Design: Office Importer
Proposal
Introduction
- use openoffice runtime as server to convert document to html code
- clean html code
- parse html to xwiki syntax
- integrate those feature into xwiki. see below mock-up
Integration mock-up
The features below is usable only Office Converter Plugin is installed. After discussion with Vincent, we decide the integration for office converter will be plugin + application. This is,- a xwiki plugin for converting office document to many document format, like pdf, html, xwiki syntax.
- a office import application for user to import office document to xwiki page
- Import from WYSIWYG
- mock up demo: OfficeImporterWYSIWYG.png
- Preview Office document
- mock up demo: OfficeImporterPreview.png
Current State
Features
- Convert a office document to html code and save the html code to a xwiki
- handle xwiki syntax in html content and escape special characters in the html content
- support document type: doc, xls, ppt, odt, odp, ods
- support convert ppt odp to a zip file and display the zip in a iframe in a xwiki page
- handle the images in office document. Upload pictures into xwiki page as attachments
- integrate to xwiki as a xwiki plugin
- provide a xwiki application to import office document which can can select to convert2html or convert2xwiksyntax
- a unfinished convert2xwikisyntax feature. To be finished in next version.
Quick Start
Install
- latest XE 1.6 in svn trunk is required.
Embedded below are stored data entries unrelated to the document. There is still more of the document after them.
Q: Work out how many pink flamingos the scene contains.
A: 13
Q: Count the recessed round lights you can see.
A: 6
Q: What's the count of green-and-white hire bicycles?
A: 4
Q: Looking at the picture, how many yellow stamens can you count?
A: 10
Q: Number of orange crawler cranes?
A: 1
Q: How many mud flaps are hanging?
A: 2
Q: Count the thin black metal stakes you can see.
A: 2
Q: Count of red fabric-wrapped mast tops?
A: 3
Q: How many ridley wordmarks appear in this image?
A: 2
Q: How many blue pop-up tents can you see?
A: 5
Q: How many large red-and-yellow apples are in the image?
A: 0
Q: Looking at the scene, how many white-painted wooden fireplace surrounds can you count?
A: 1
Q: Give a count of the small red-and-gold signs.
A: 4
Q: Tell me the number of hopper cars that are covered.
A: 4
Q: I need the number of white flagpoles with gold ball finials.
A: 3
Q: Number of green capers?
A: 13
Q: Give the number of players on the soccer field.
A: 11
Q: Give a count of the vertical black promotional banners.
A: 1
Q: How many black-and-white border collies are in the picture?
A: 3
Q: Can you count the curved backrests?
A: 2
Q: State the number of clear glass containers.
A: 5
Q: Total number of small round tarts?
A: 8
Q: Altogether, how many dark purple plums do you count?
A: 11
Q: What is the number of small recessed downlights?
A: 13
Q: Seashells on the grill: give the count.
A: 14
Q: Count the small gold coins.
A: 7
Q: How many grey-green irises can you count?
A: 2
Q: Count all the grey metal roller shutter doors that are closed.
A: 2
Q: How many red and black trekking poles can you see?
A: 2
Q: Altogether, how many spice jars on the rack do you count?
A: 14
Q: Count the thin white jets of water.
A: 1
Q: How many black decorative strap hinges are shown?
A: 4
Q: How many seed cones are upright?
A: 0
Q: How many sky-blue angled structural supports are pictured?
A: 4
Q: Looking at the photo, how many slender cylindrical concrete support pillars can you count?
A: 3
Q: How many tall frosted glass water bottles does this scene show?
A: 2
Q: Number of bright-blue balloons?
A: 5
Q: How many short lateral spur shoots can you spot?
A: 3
- install openoffice(>=2.3) in the computer in which xwiki will run. Refer http://www.openoffice.org
- copy all the libs mentioned below to XWIKI_WEB_HOME/WEB-INF/lib/
- All the dependanted libraries can be downloaded here. install requirement libraries.include:
- slf4j-api-1.4.3.jar
- slf4j-jdk14-1.4.3.jar
- jodconverter-2.2.1.jar http://sourceforge.net/project/showfiles.php?group_id=91849
- jurt-2.3.0.jar
- juh-2.3.0.jar
- ridl-2.3.0.jar
- unoil-2.3.0.jar
- htmlcleaner-2.0.jar http://htmlcleaner.sourceforge.net
- All the dependanted libraries can be downloaded here. install requirement libraries.include:
- copy office importer plugin lib to XWIKI_WEB_HOME/WEB-INF/lib/
- add the office converter plugin in xwiki.cfg
- Edit your WEB-INF/xwiki.cfg file as follows:
xwiki.plugins=[...], com.xpn.xwiki.plugin.officeconverter.OfficeConverterPlugin
- Edit your WEB-INF/xwiki.cfg file as follows:
Start Server
- start xwiki as you always do.
- start the openoffice as a server in the computer.
- If you are using windows, it's a little complicated. please refer http://www.artofsolving.com/node/11 to find out.
- Or you just find the executable soffice file(often it is in c:/program files/openoffice-2.3) and go to the path in command line run
soffice -headless -accept="socket,host=127.0.0.1,port=8100;urp;" -nofirststartwizard - If you are in linux, the simplest one is to start it from the command line with the following options:
soffice -headless -accept="socket,host=127.0.0.1,port=8100;urp;" -nofirststartwizard
Use the plugin in xwiki
- Import the office import application to xwiki
- go to Import.WebHome to convert office document
- select the source file, input the target xwiki page's space and page name.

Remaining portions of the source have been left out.